START The input
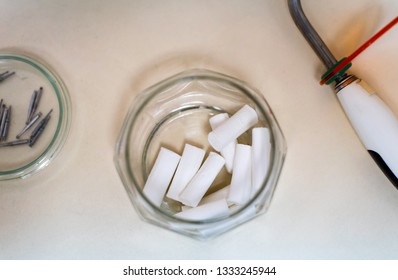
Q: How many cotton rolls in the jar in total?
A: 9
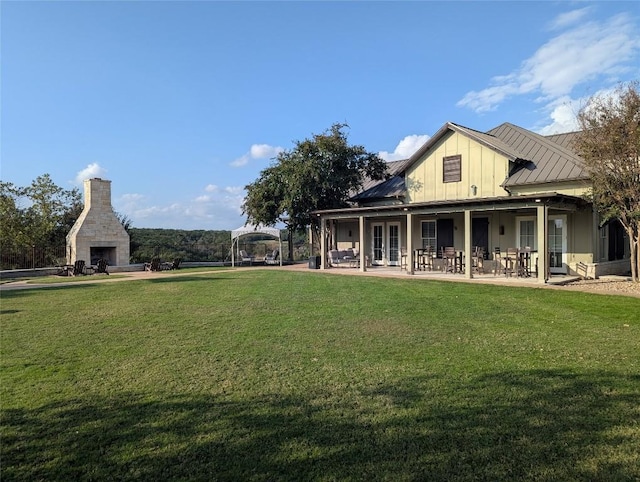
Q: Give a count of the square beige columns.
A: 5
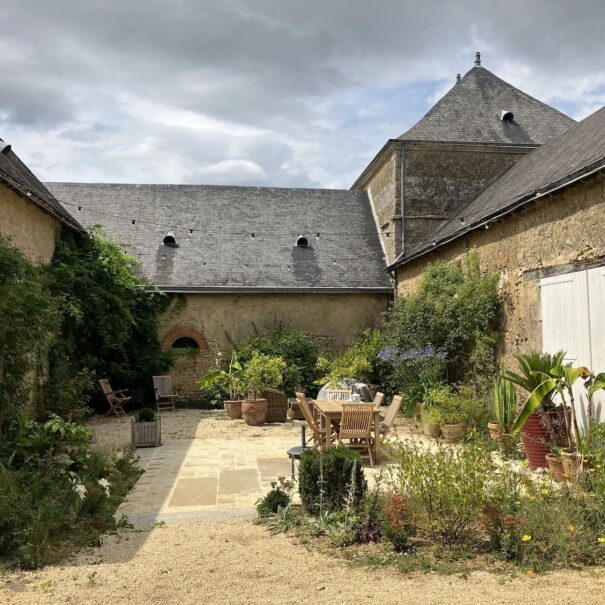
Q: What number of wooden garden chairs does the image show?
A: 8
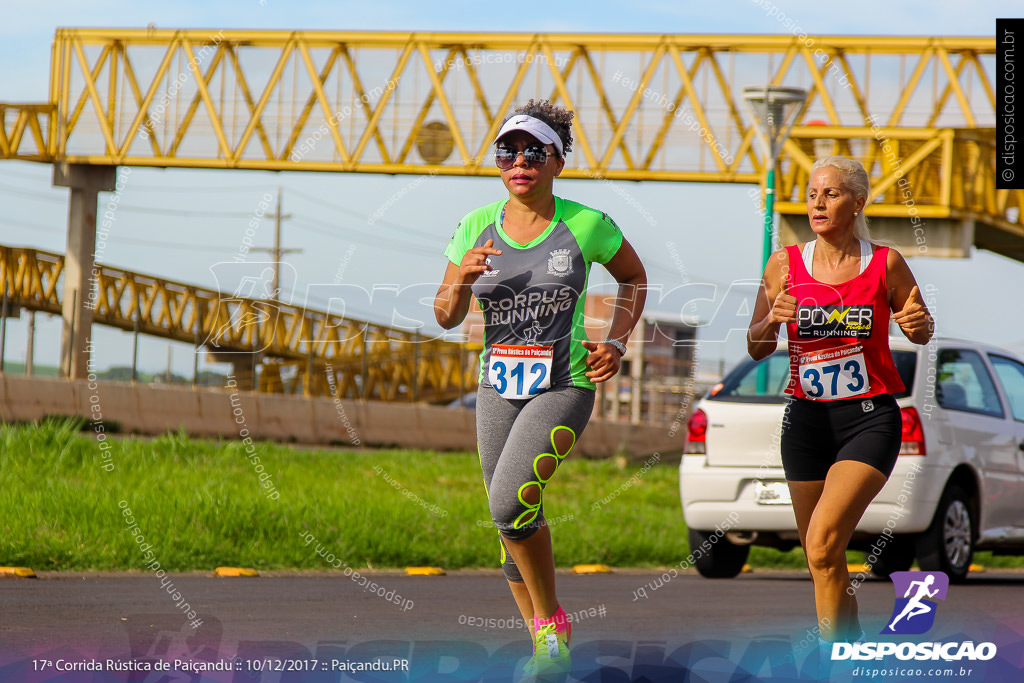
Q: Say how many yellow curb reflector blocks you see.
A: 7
END The input
START The input
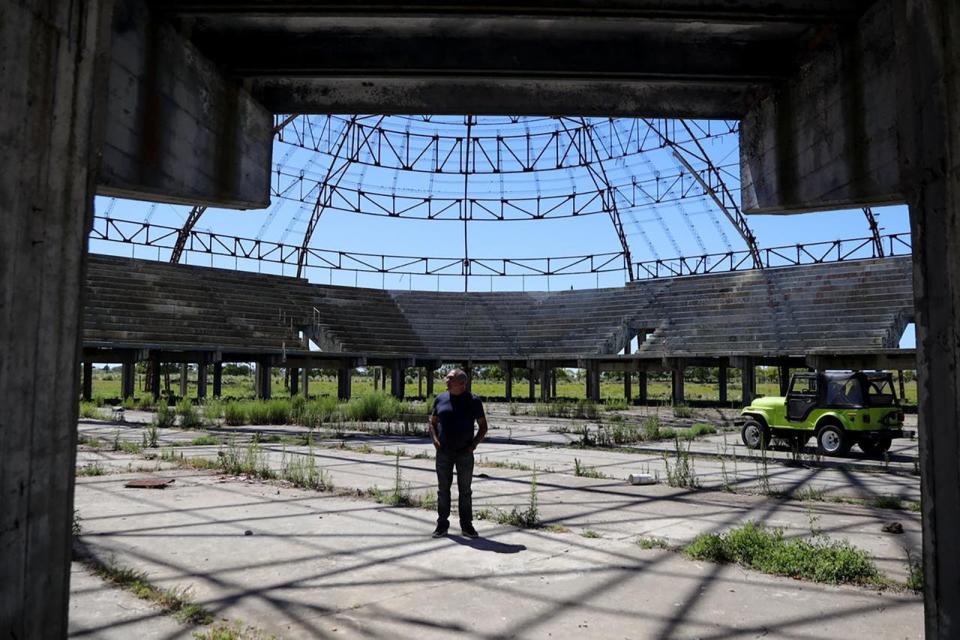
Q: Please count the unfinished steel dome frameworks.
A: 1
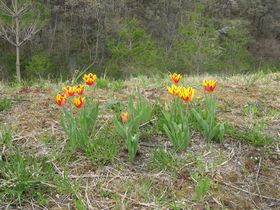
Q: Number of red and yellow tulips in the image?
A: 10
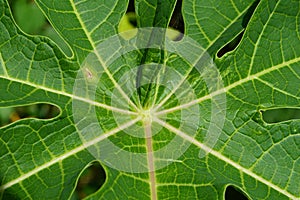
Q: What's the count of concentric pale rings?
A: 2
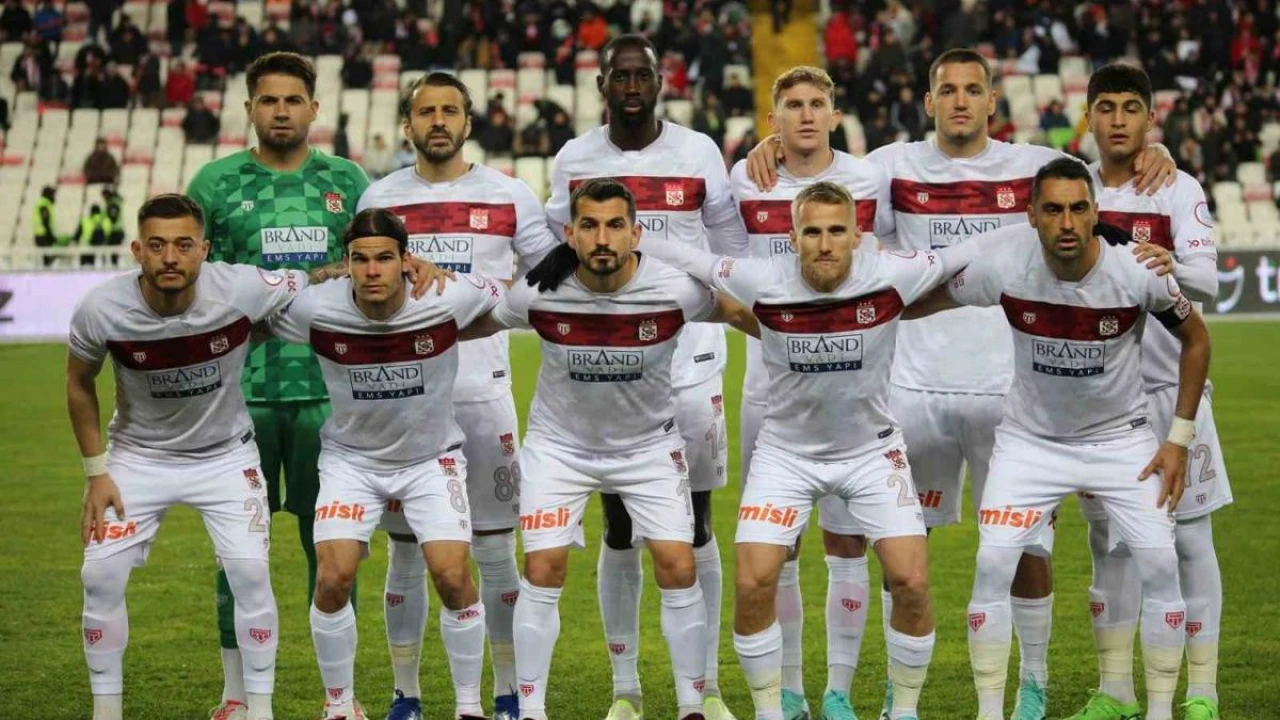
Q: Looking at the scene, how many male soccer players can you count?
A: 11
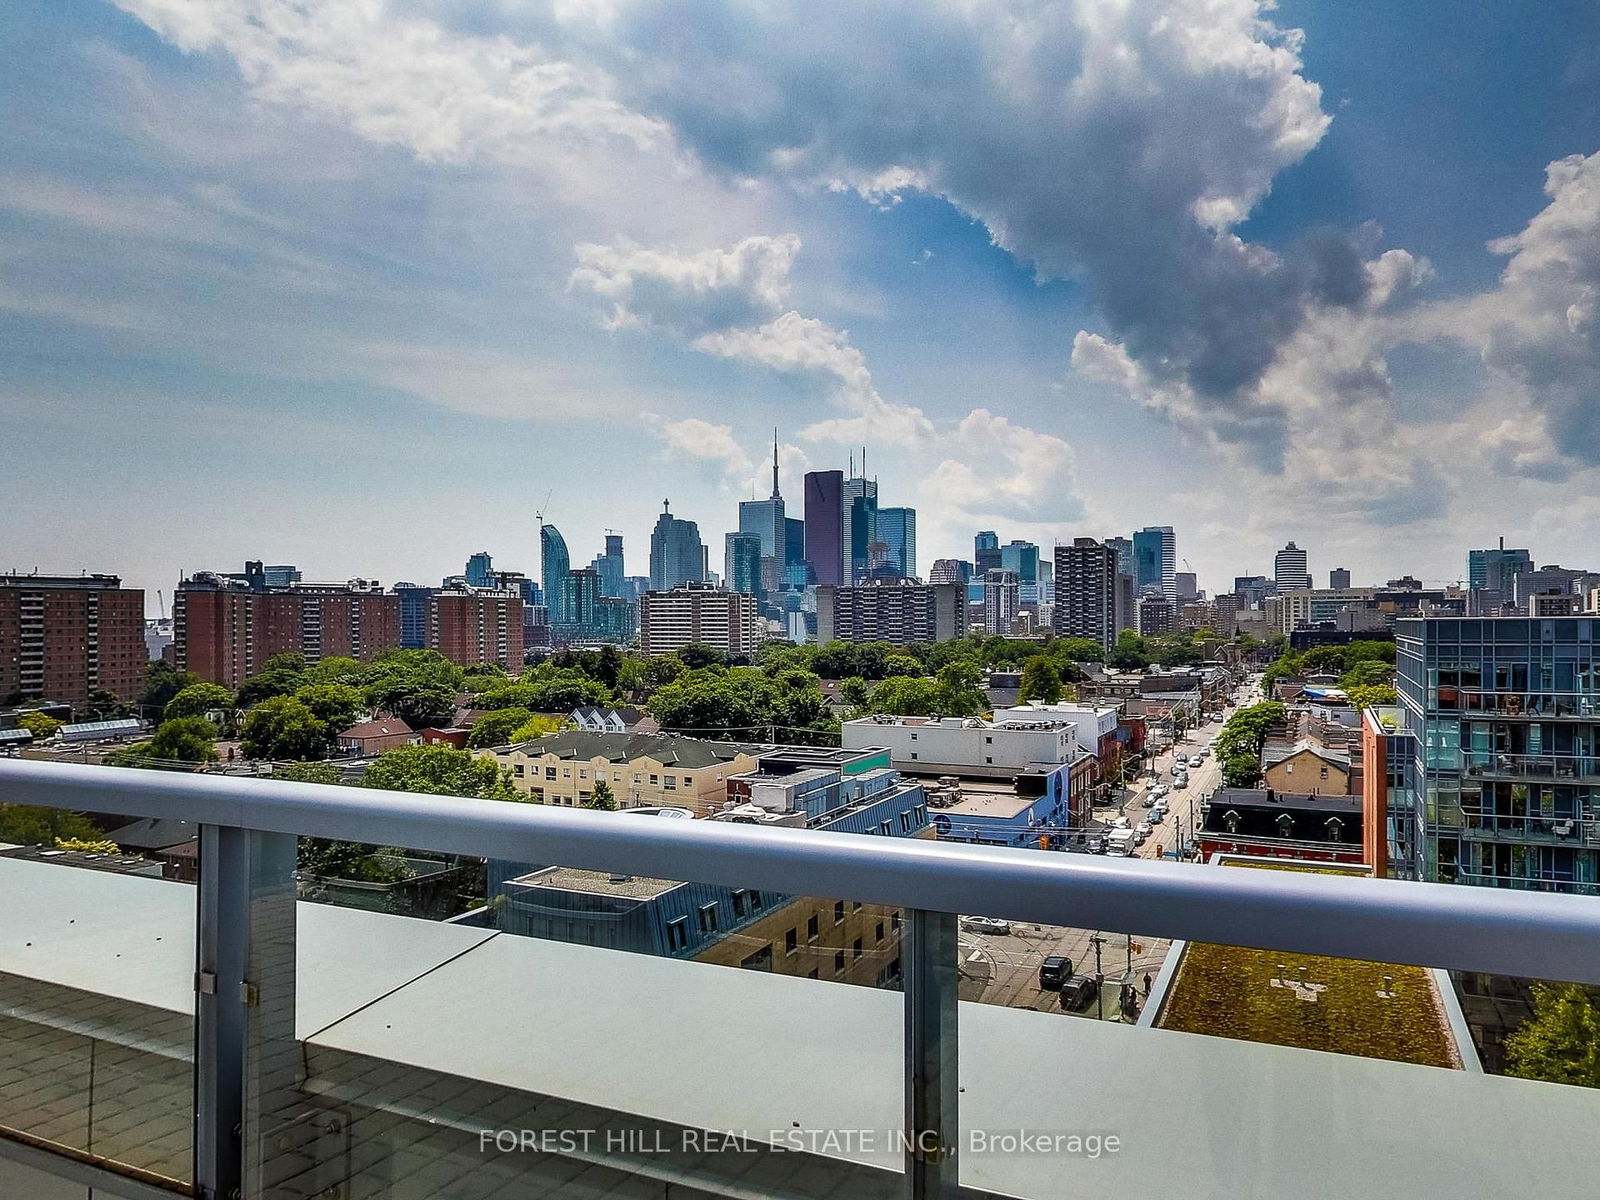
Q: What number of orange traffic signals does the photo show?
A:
END The input
### Work to complete
Go through the records above and return each line in which the word "does" occurs.

### Result below
Q: What number of wooden garden chairs does the image show?
Q: What number of orange traffic signals does the photo show?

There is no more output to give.